### Given information

++++++++++

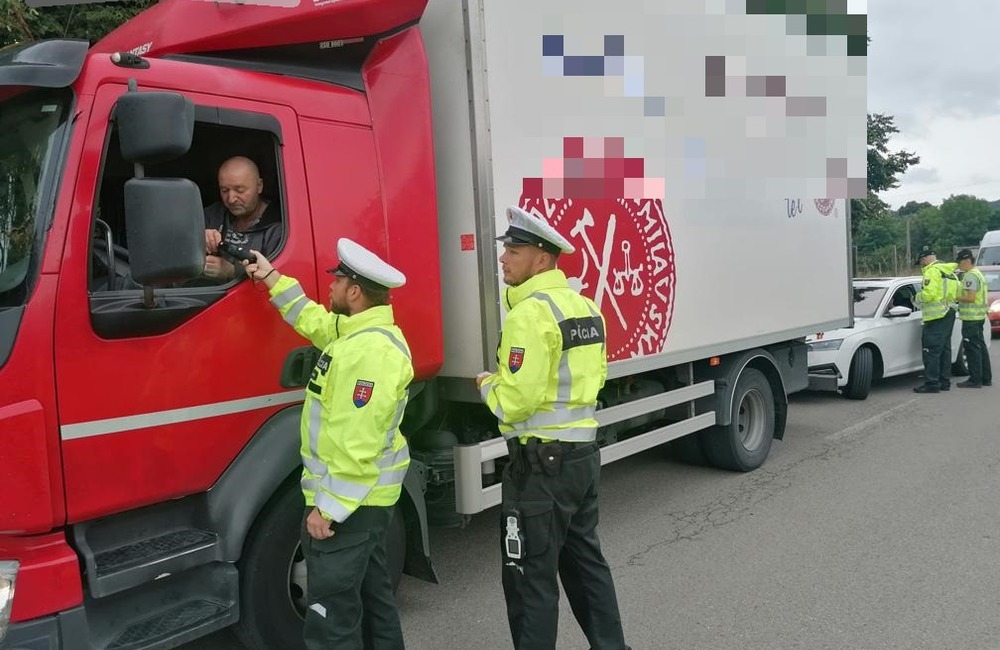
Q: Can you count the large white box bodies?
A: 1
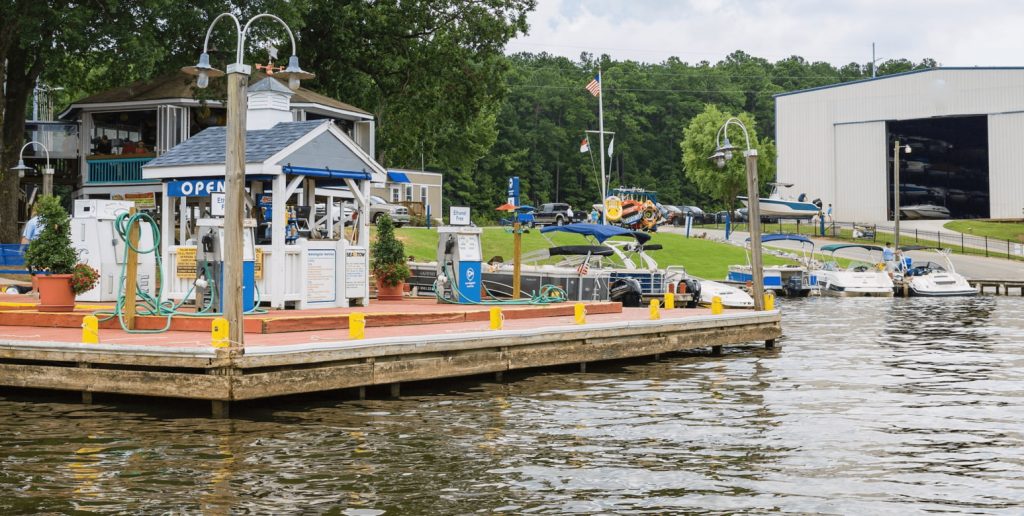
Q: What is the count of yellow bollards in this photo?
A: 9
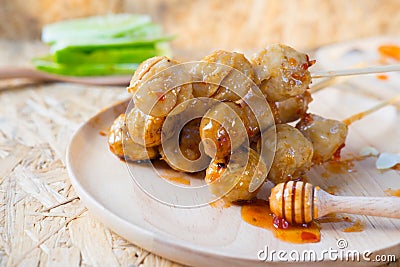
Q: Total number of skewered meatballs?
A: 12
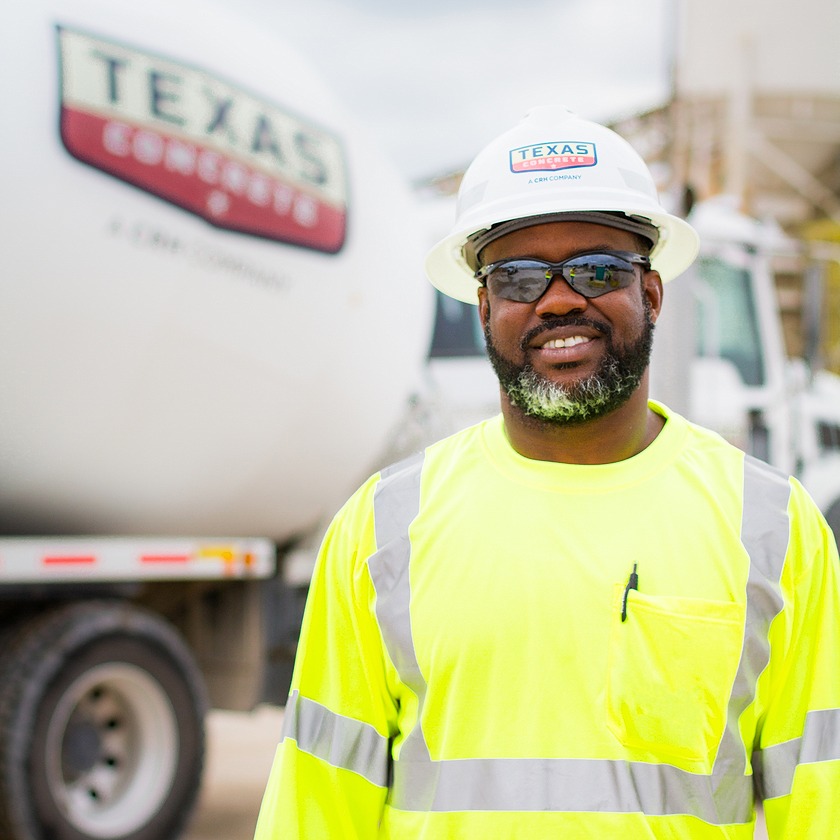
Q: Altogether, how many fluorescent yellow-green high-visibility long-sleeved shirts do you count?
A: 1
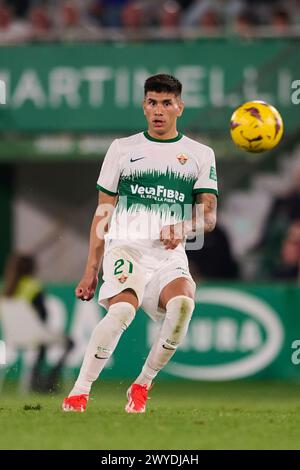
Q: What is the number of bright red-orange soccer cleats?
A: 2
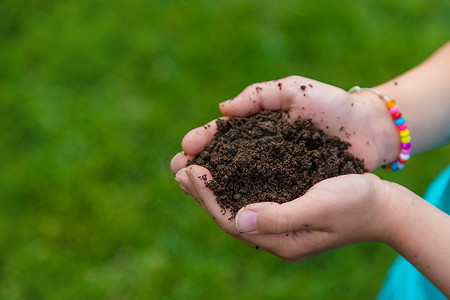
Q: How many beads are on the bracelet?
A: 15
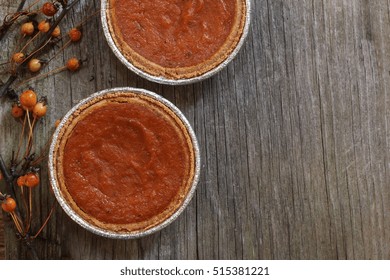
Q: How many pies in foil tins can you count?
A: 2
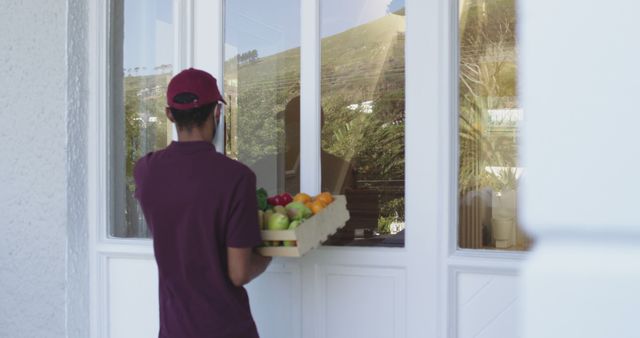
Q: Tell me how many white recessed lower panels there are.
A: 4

++++++++++

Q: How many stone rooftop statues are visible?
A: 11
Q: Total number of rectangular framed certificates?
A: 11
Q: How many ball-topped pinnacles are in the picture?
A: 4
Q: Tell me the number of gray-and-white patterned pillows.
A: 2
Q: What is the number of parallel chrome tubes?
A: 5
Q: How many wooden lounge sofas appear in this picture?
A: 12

++++++++++

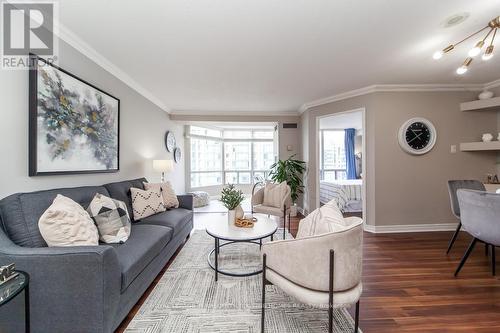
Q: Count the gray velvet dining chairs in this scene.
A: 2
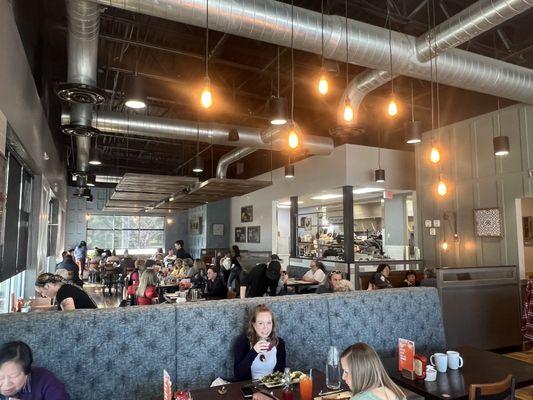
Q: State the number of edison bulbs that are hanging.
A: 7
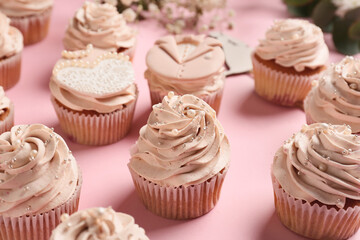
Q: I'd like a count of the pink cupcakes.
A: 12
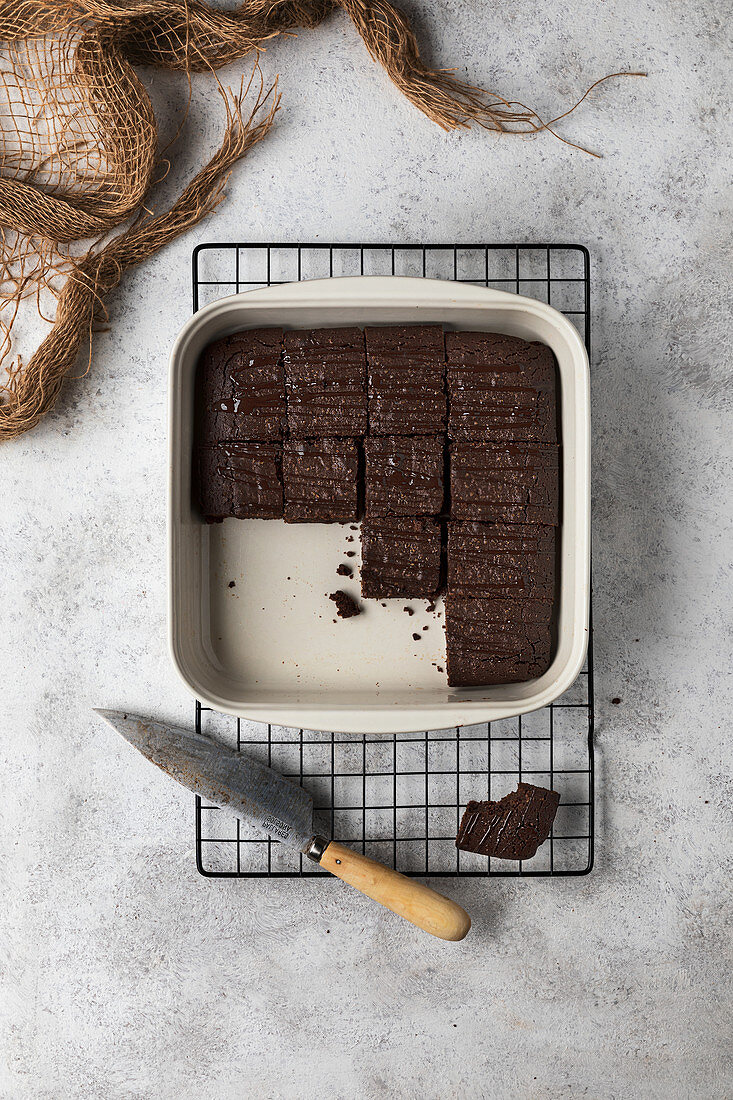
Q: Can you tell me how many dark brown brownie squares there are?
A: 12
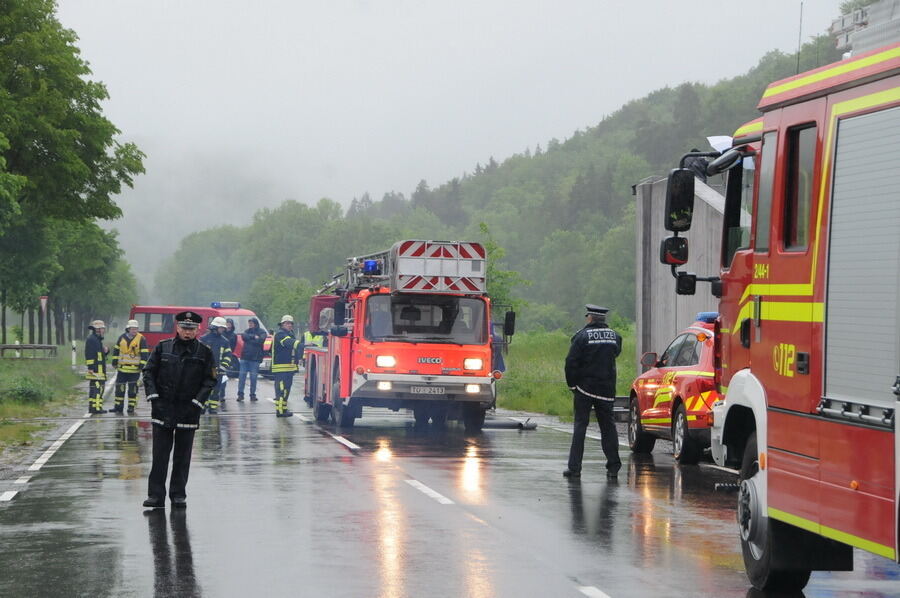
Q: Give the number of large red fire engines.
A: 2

++++++++++

### Aim of the task
Work out how many lines above contain the word "gray". Give only the number.

### Exercise response
2